*** Material provided ***
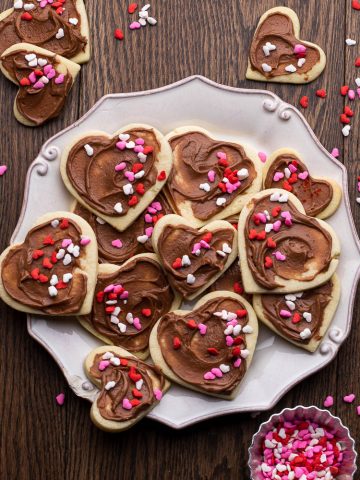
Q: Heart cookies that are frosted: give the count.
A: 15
*** End of Material provided ***
*** Material provided ***
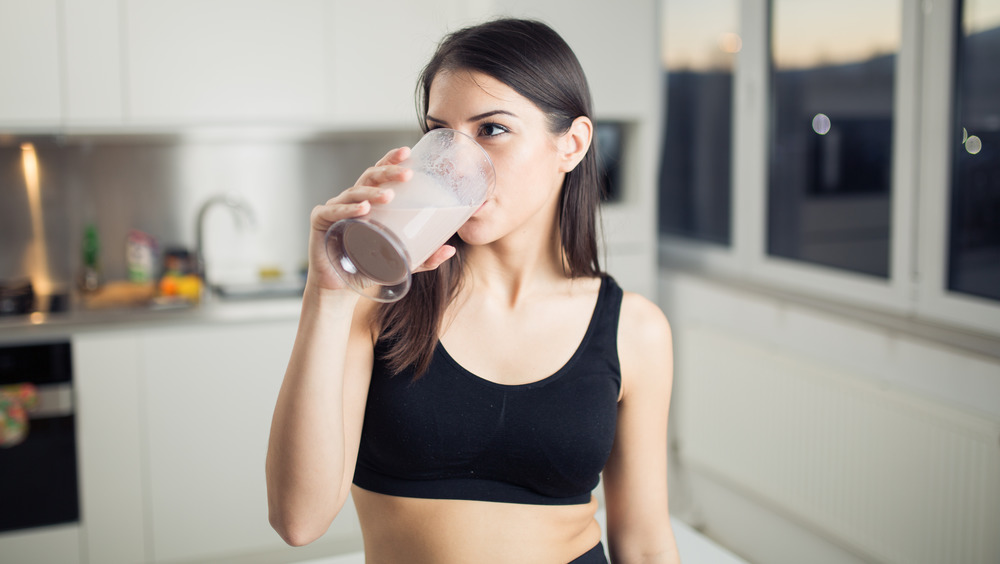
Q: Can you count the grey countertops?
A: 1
*** End of Material provided ***
*** Material provided ***
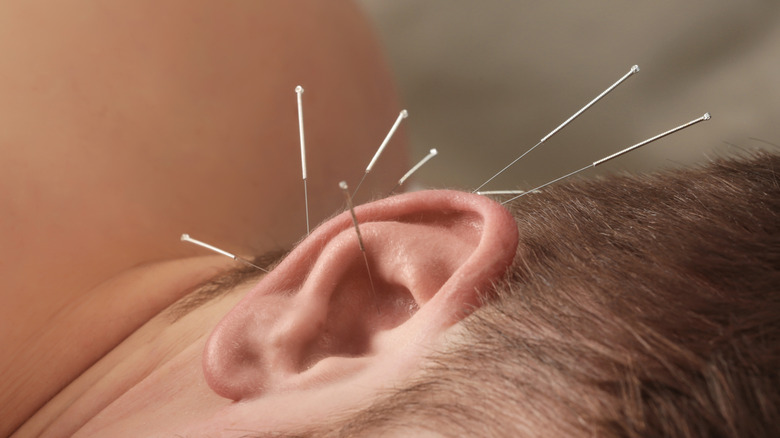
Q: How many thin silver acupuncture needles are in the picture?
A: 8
*** End of Material provided ***
- Assignment
Gather, from the listing above, every line carrying the word "count".

- Answer below
Q: Heart cookies that are frosted: give the count.
Q: Can you count the grey countertops?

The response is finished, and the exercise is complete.